Shutting both engines off at once at least would have given the pilots a chance to maintain control of the aircraft while attempting to restart them, Aimer said. If they were at normal cruising altitude, they would have been able to glide the aircraft with no power for about 20 minutes and about 100 miles to a safe landing spot. If just one engine was suddenly shut off, however, the aircraft would have lurched to one side from the thrust imbalance, and the pilots would have struggled to regain control, he said.

Aimer said it would be hard to imagine an innocent explanation for Emerson’s alleged behavior.

“Any pilot knows what those handles are for, even if they don’t fly that particular airplane,” Aimer said. “You know what those are for, and you don’t touch them, you don’t get anywhere close.”

The incident rattled Bay Area travelers who were on board. Jessica Verrilli, of San Francisco, flying with her toddler and infant children, said in a social media post on X that a flight attendant appeared “visibly worried” as she announced that “we need to emergency land.”

“The plane is ok, but we’re having an issue,” Verrilli recalled the flight attendant saying. After they landed, she recalled hearing crew explain that there was a “disturbance in the cockpit” and a “mental breakdown” and that police then escorted a handcuffed man off the plane who offered no resistance.

“I’m kind of just in shock,” Verrilli posted, thanking the airline crew for “an incredible job.”

Alaska Airlines’ statement didn’t identify Emerson but said “we are grateful for the professional handling of the situation by the Horizon flight crew and appreciate our guests’ calm and patience throughout this event.”

Alaska Airlines said the incident is being investigated by law enforcement authorities, including the FBI and the Port of Portland Police Department.

FAA records indicate that Emerson has a valid license to fly airline planes. The Multnomah County sheriff’s office, district attorney’s office and public defender’s office did not immediately respond to inquiries about whether Emerson had an attorney to comment on his behalf. Attempts by this newspaper to reach his family were unsuccessful.

Aimer said that U.S. pilots routinely fly as guests on planes they aren’t piloting to commute to and from work. An extra cockpit seat is available because the flights often are booked full with passengers.

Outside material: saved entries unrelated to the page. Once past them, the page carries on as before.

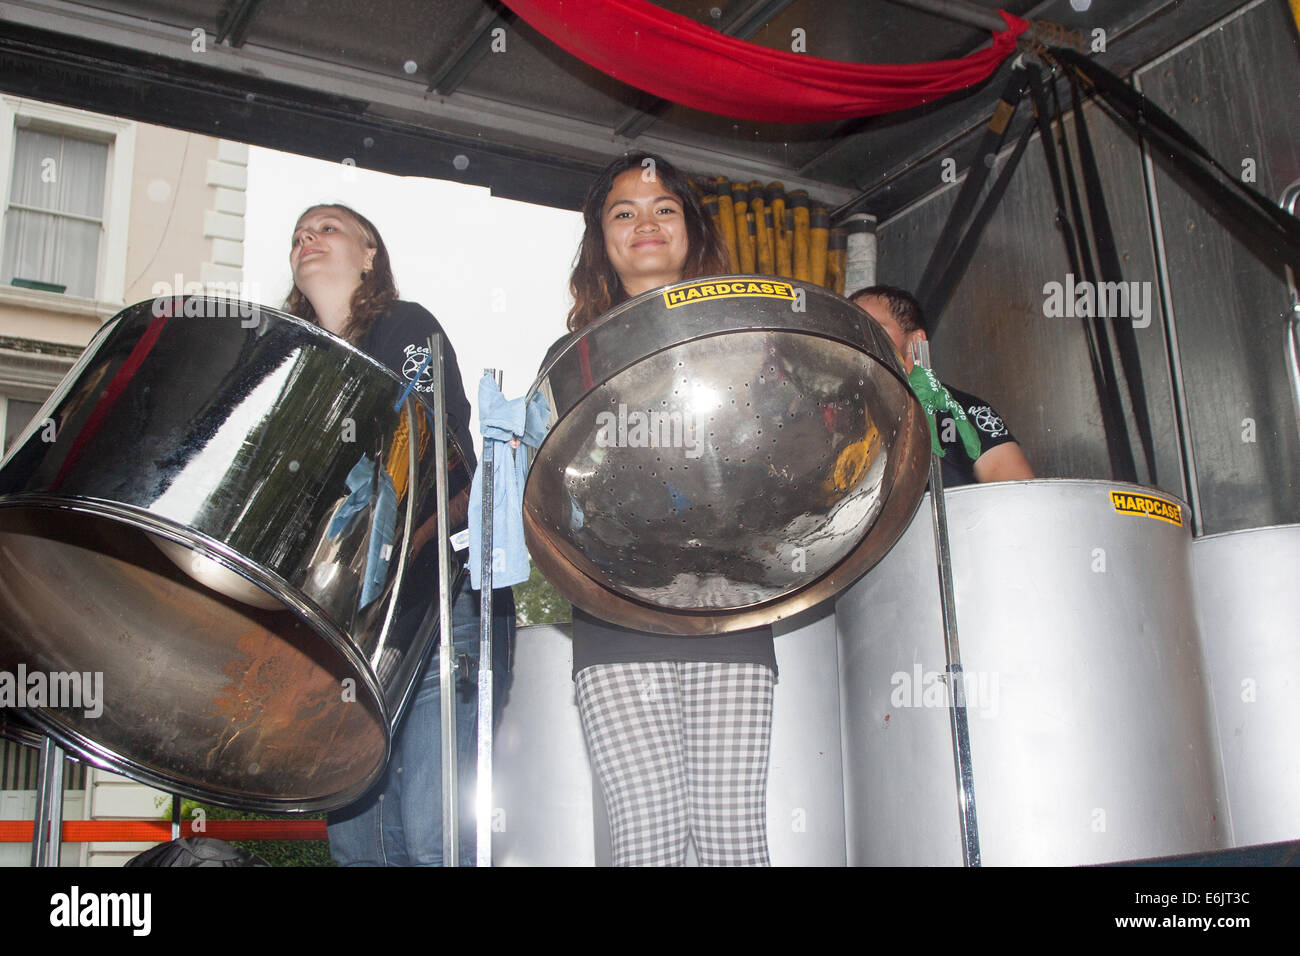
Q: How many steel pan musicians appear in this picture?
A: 3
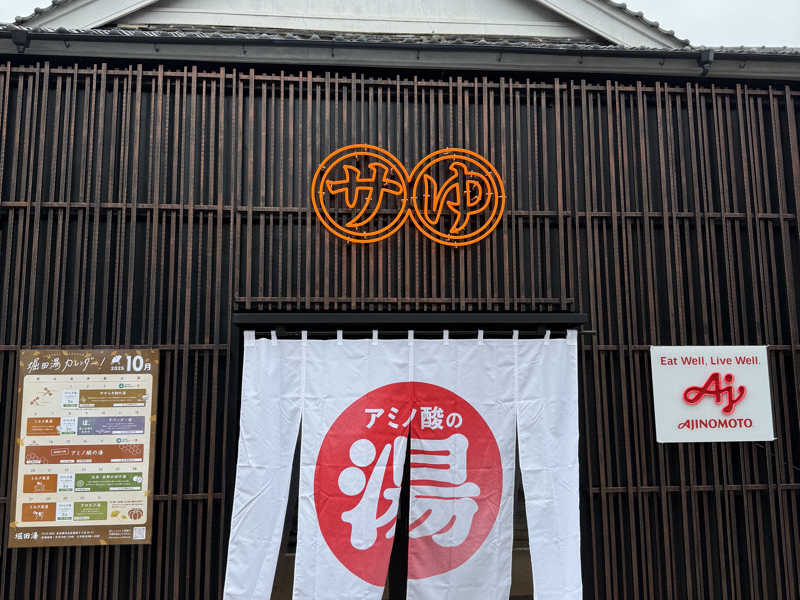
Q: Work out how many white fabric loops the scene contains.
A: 11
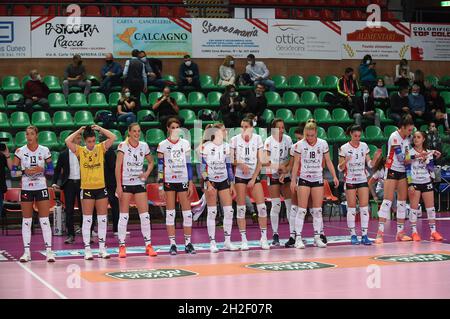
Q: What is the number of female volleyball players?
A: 12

“Most pilots don’t live where they work,” Aimer said. “That’s why this jump seat privilege is so important.”

Jump-seat travel for pilots only applies to U.S. pilots, and while it is a professional courtesy, the pilot ultimately has final say on whether to allow another pilot in the cockpit or on the plane, Aimer said. Off-duty pilots riding on the jump seat have their identification, license and medical records checked and are expected not to speak unless spoken to — the exception is if they have a safety concern at low altitude, he said.

“The jump seat belongs to the captain of any flight,” Aimer said, adding that he fears the privilege is in jeopardy now because while pilots are monitored for mental health, no screening is perfect. “This was a very valuable privilege to all airline pilots. It only takes one crazy person to destroy a good thing.”

There have been rare crashes believed to have been caused by crew members, including one in 2015 when the co-pilot of a Germanwings jet crashed in the French Alps. And Jeffrey Price, an aviation-security expert at Metropolitan University of Denver, recalled a 1994 incident in which a FedEx pilot facing possible termination tried to crash the plane but was subdued, subsequently convicted and sentenced to life in prison.

But Adam Silverthorne, president of the NRI Flying Club in Concord, where Emerson was a member and served as a flying instructor about five years ago, said Emerson was a “dot the i’s and cross the t’s sort of pilot” and “very safety-conscious,” hardly the profile of a troubled plane crasher.

“It’s the last person in the world you’d expect to be associated with some kind of arrest in aviation,” Silverthorne said. “It came as a shock. I’ve known him to be an upstanding citizen in every way.”

Bay Area News Group staff members Morgan Contreras, Veronica Martinez and the Associated Press, CNN and the New York Times contributed to this report.